As a girl, Dr. Egerton became fascinated by the rocks her grandmother encouraged her to collect. Today, just 37, she teaches at England’s University of Manchester where, she admits, they’re more open to accepting women and LGBTQ colleagues than in the U.S.

“I know people judge me because I’m young looking and a woman,” she says, “so I just go in with my head held high.” Convinced that the study of dinosaurs is an ideal gateway to science, Dr. Egerton insists, “We have to tell kids you can do this.”

Dr. Susie Maidment, Reluctant Princess

Dr. Susie Maidment from London's Museum of Natural History
Dr. Susie Maidment and her team from London’s Museum of Natural History at work. Photo c. Marion Bentley, NHM

Prof. Paul Barrett and Dr. Susie Maidment are paleontologists from partner Museum of Natural History in London, where they work in the Department of Earth Sciences. So how did Dr. Maidment get to be what her museum describes as a “world-leading expert on armored dinosaurs”?

At age 7, little Susie wasn’t sure whether she should be a princess or a scientist. Her grandfather, who knew of her interest in dinosaurs, suggested she become a dinosaur scientist and, she says, the rest is history.

She encourages young people interested in any science to work hard at school. “If you really want to become a paleontologist,” Dr. Maidment said by email, “go for it.”

Dr.

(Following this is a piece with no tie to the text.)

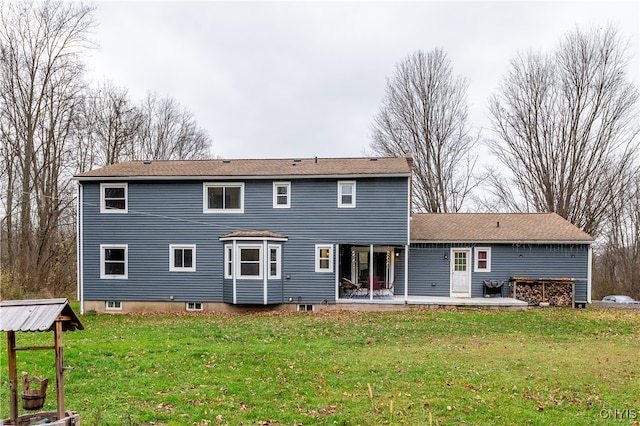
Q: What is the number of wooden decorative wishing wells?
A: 1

Maidment is most excited by Mission Jurassic because she’s working with her team’s diverse experts such paleobotanists, invertebrate paleontologists, preparators and PhD students who, in turn, learned from the 17 years of experience excavating large vertebrates by The Children’s Museum team.

“It’s hard,” she adds, recognizing all her colleagues’ accomplishments, “but not impossible.”

Anne Schulp, Curator at Naturalis

Professor Anne Schulp, education and outreach director at Naturalis Biodiversity Center of the Netherlands, agreed that, “Every institution needs partners, so you have a variety of interests and viewpoints to exchange, to connect and learn from each other.” For him, Mission Jurassic’s best discovery is articulated bones: fossils preserved in their original order and location at the animal’s time of death.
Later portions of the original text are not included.